- [Prompt]: In the entries below, filter for the word "many" and copy every matching line.
== Data to examine ==
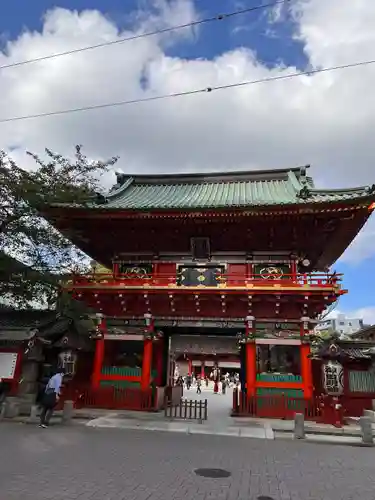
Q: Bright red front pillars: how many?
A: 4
===
== Data to examine ==
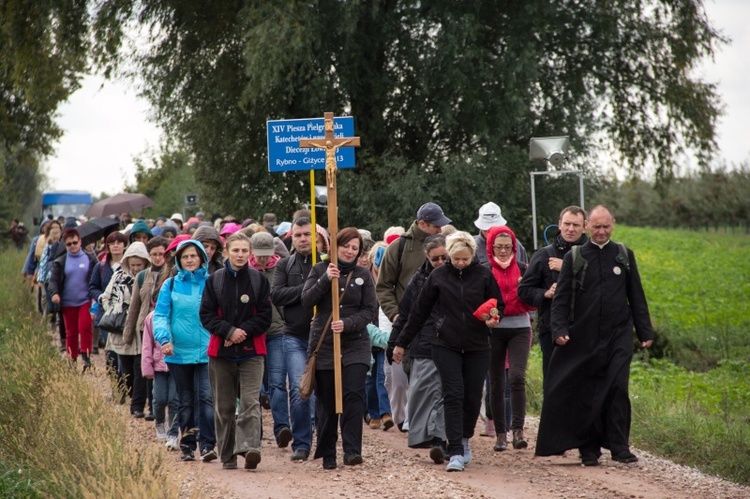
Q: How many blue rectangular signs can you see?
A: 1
===
== Data to examine ==
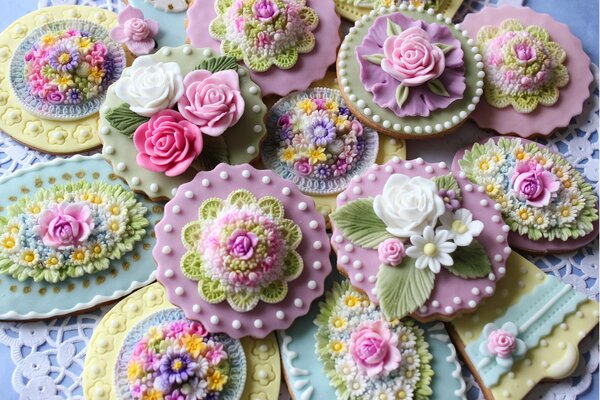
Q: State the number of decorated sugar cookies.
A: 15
===
- [Answer below]:
Q: Bright red front pillars: how many?
Q: How many blue rectangular signs can you see?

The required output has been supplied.